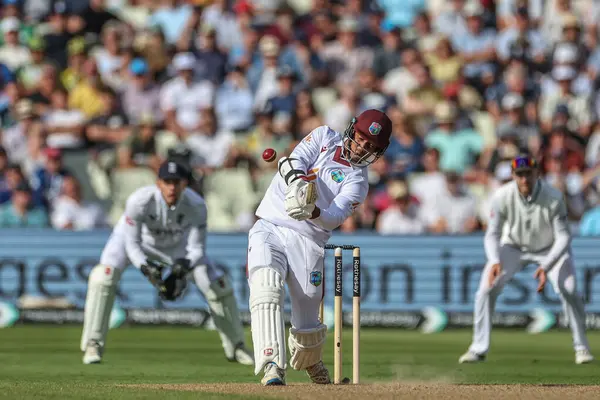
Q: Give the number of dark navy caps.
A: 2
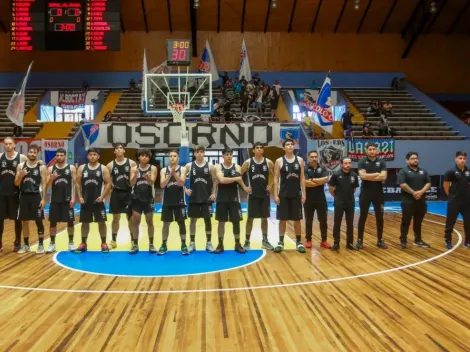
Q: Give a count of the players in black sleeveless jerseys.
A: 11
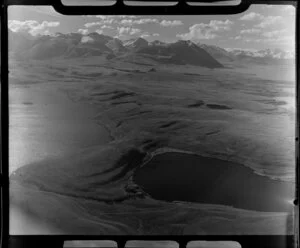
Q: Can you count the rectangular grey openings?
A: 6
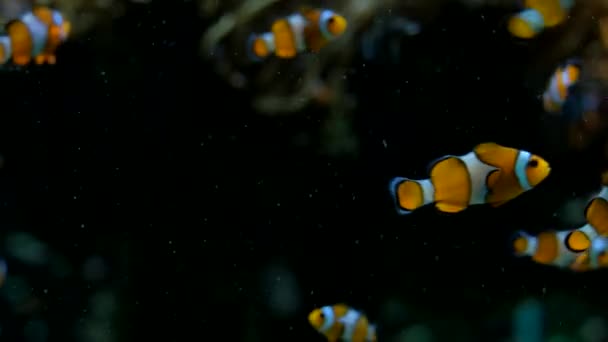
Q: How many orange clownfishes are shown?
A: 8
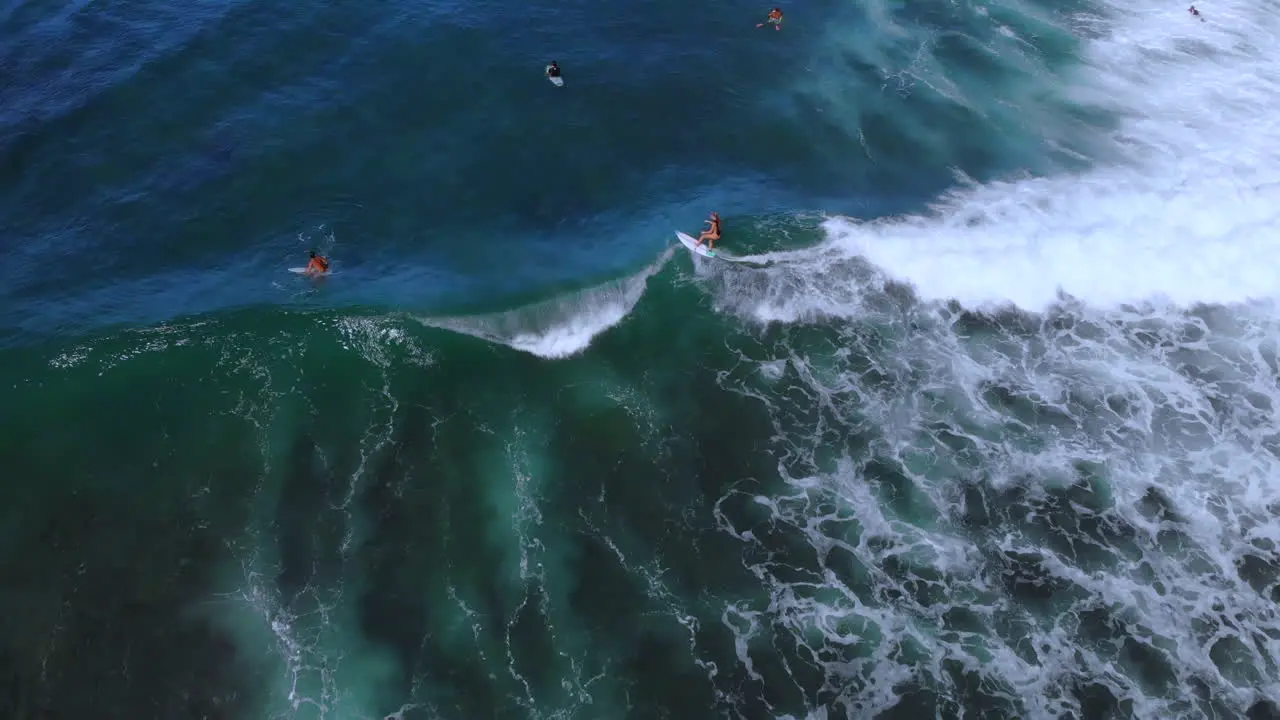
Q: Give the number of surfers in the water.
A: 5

═══

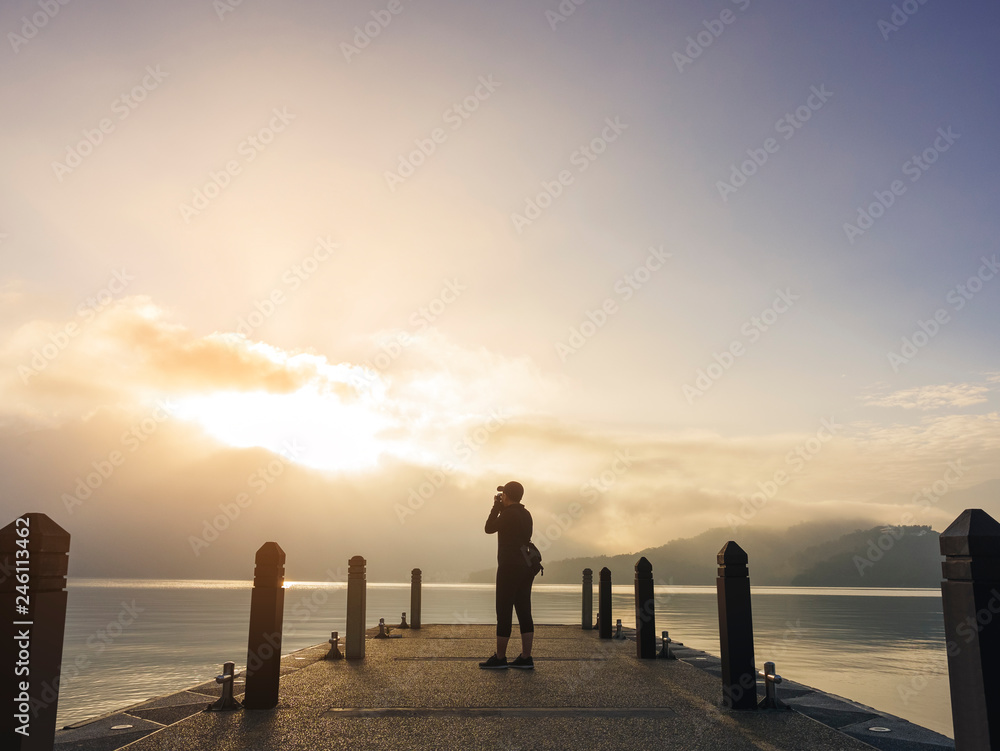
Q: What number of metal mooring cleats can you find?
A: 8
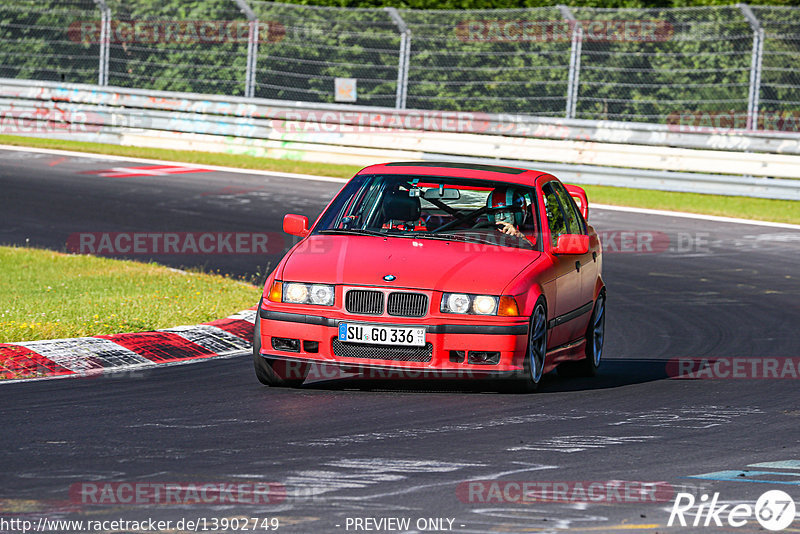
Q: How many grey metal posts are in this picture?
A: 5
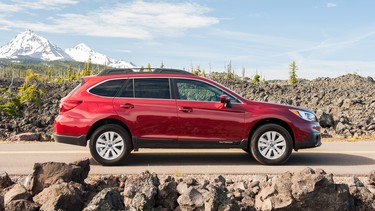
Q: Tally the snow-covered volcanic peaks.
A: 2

═══

*Work instruction*. Look through the data above for the word "Give". Report each line where it occurs.

*Task response*.
Q: Give the number of dark navy caps.
Q: Give a count of the players in black sleeveless jerseys.
Q: Give the number of surfers in the water.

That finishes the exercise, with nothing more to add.